Accessing the Inaccessible

The past couple weeks has been full of crazy adventures and uniquely Icelandic experiences (which I will break into a few posts – internet has been harder to come by lately so I will post in the order I have written them!).

It feels strange to be so close to leaving now, strange to feel the quiet stillness that has pervaded my time here in the colder months slowly change as I finish up projects I am making in the landscape (which require a bit of travel) and all the other things I have to get done before leaving.

With summer, it is a new experience to suddenly able to reach areas in the Icelandic interior that are for so much of the year inaccessible. Laugarvatn is quiet, and so I have been breaking up my time between exploring such remote places and working some at SIM back in Reykjavik where there seems to be more and more to contribute to in terms of art events and collaboration. Recently, I booked a car with a friend I met last month from SIM who is also still in Iceland now, and we explored some areas in the highlands near Laugarvatn and the Golden Circle, and shot some video for some of our respective projects. That area is steeped in the most ancient recorded events in Iceland’s history: the parliament that met in the region, the remnants of Viking settlements still being excavated – history still shaping Icelandic culture today and embedded in the visual anthropology of the nation. One of these settlements was seated in the middle of a vast volcanic desert with dark cones rising against the treeless horizon; we rolled through the landscape for a mile or so towards the main road till we came upon one of the most beautiful places I have ever been, one of the surprises Iceland keeps throwing my way. I had read briefly about the Gjain valley in the Thjorsardalur region – but no pictures I had seen compared to the experience of suddenly finding a cleft in the rocky terrain opening onto a lush green utopia that seemed straight out of a Tolkien novel. My friend and I wordless looked at one another and ecstatically ran down over a path in the sudden cliffside and into a hidden world of waterfalls, basalt caves, and dark streams, wishing we could live in such a place for ever (later finding the area was indeed once part of the nearby Viking village).

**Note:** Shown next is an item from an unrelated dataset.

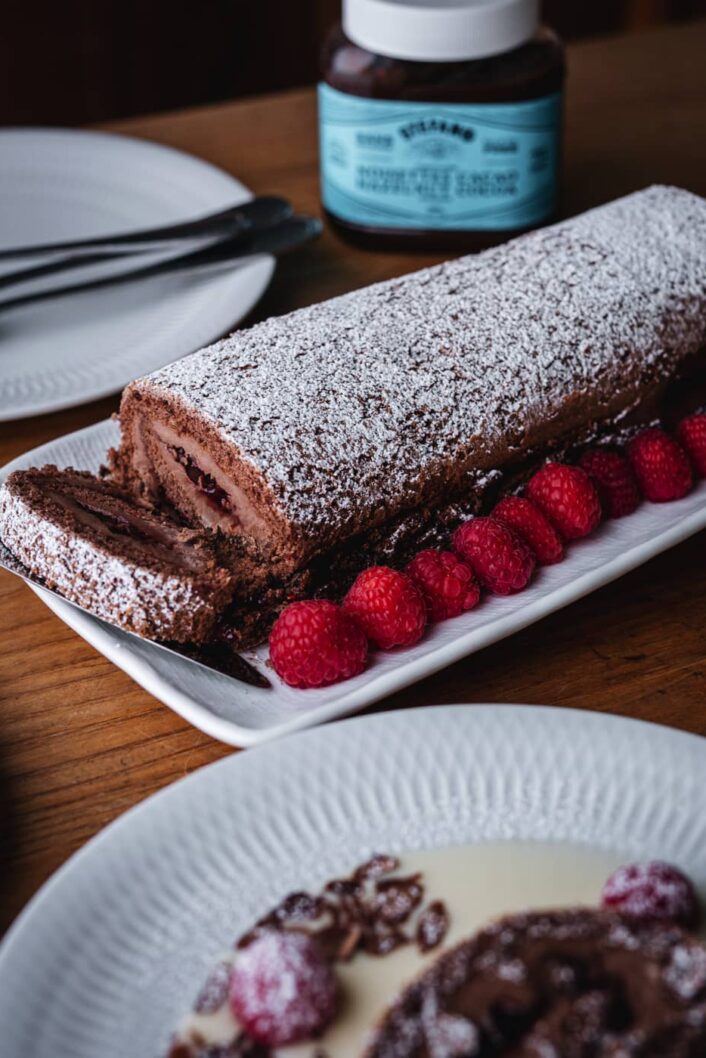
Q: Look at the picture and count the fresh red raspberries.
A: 11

We eventually left, I uncertain I would ever be satisfied with any other place again, but as always we came upon other fantastic sites, beautiful in other ways (though still something special about Gjain seemed to color the remainder of the trip). In the event of the midnight sun that prevents it from ever being truly dark here anymore, we decided to make a midnight pilgrimage to the Geysir before heading home, still plenty of light ahead of us.

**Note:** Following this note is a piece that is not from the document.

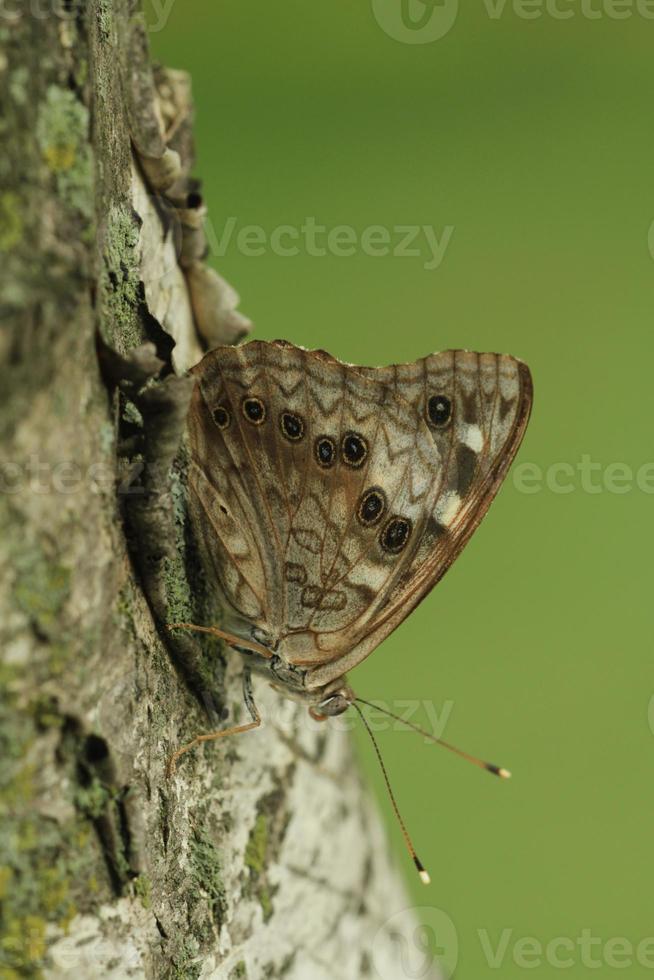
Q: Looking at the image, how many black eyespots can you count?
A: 8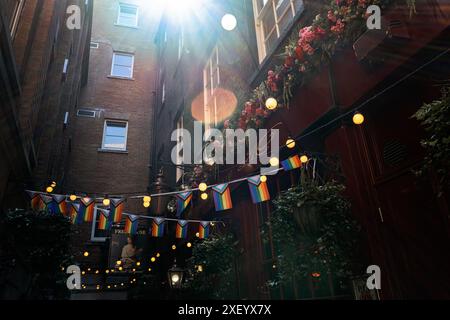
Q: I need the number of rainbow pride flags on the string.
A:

The next day I went out alone to continue collecting video for a project, one I suppose one could describe as trying to find the darkness in the now perpetually light – a reversal of my experience in cold and stormy April. I had a 4×4 vehicle for the two days, and so decided to venture out to places I could only access with such. The object of my trek for the day was a hidden plane wreck in the south, in the middle of a region called the Sandar where all one can see for miles is black ash sand and dense fog – especially that day, much rainier and foggier than the day before it. This place was the opposite of Gjain – I turned off the roadside into a barely marked path through the sand, trusting the tiny yellow markers that emerged out of the fog every few feet until the plane emerged from the mist – an event I imagined happened on a day similar to this. The famous 1973 crash was actually a U.S. Naval plane, no one was hurt, but the cause of the crash is still steeped in mystery and suspicion. The sight was terrifying but also awe inspiring, the chaotic rush of the sea barely in view behind the wreckage, and nothing else. Reminders that Iceland still has plenty of haunting beauty as much as it seems calm and majestic on the surface – in the easily accessible places.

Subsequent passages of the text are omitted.